[Stored items]
___

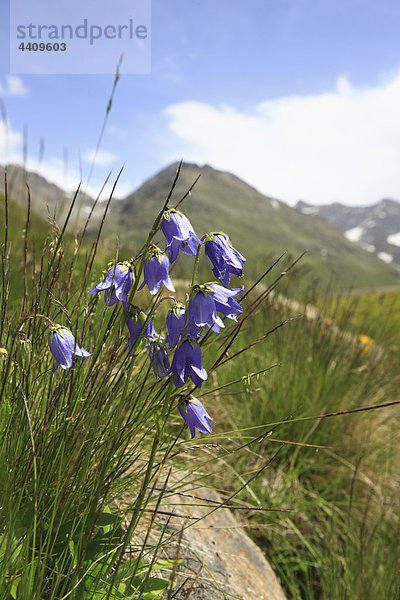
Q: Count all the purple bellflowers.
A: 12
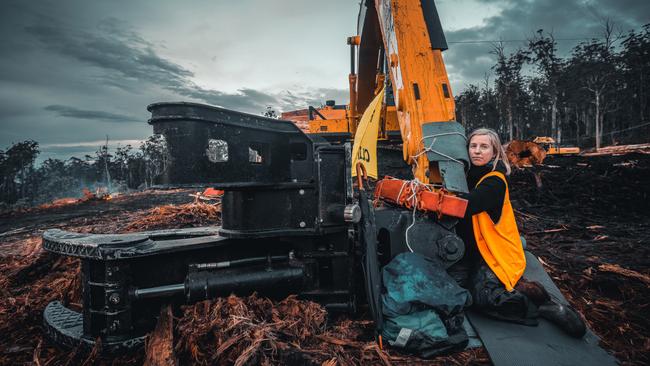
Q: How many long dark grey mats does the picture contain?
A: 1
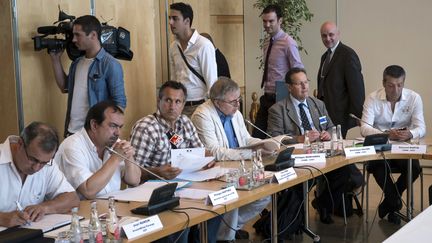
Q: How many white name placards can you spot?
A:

___

Problem statement –
Could you retype the records above exactly, omitting the pictures?

Your response –
Q: Count all the purple bellflowers.
A: 12
Q: How many long dark grey mats does the picture contain?
A: 1
Q: How many white name placards can you spot?
A:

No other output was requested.